MAN BOOKER PRIZE FINALIST
A New York Times, The Washington Post, NPR, Financial Times, Southern Living, The Guardian, and Kirkus Reviews Best Book of the Year
Long-listed for the Gordon Burn Prize
Autumn. Season of mists and mellow fruitfulness. That's what it felt like for Keats in 1819. How about Autumn 2016? Daniel is a century old. Elisabeth, born in 1984, has her eye on the future. The United Kingdom is in pieces, divided by a historic, once-in-a-generation summer. Love is won, love is lost. Hope is hand-in-hand with hopelessness. The seasons roll round, as ever.

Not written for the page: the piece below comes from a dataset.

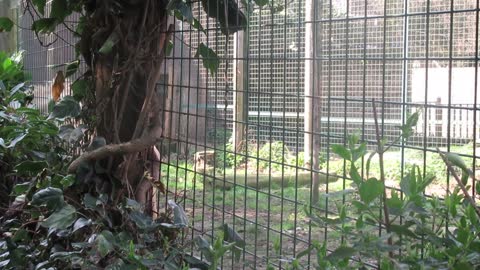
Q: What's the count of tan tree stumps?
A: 1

Ali Smith's new novel is a meditation on a world growing ever more bordered and exclusive, on what richness and worth are, on what harvest means. It is the first installment of her Seasonal quartet—four stand-alone books, separate yet interconnected and cyclical (as the seasons are)—and it casts an eye over our own time. Who are we? What are we made of? Shakespearean jeu d’esprit, Keatsian melancholy, the sheer bright energy of 1960s pop art: the centuries cast their eyes over our own history making.
Here’s where we’re living. Here’s time at its most contemporaneous and its most cyclic.
From the imagination of the peerless Ali Smith comes a shape-shifting series, wide-ranging in time-scale and light-footed through histories, a story about aging and time and love and stories themselves.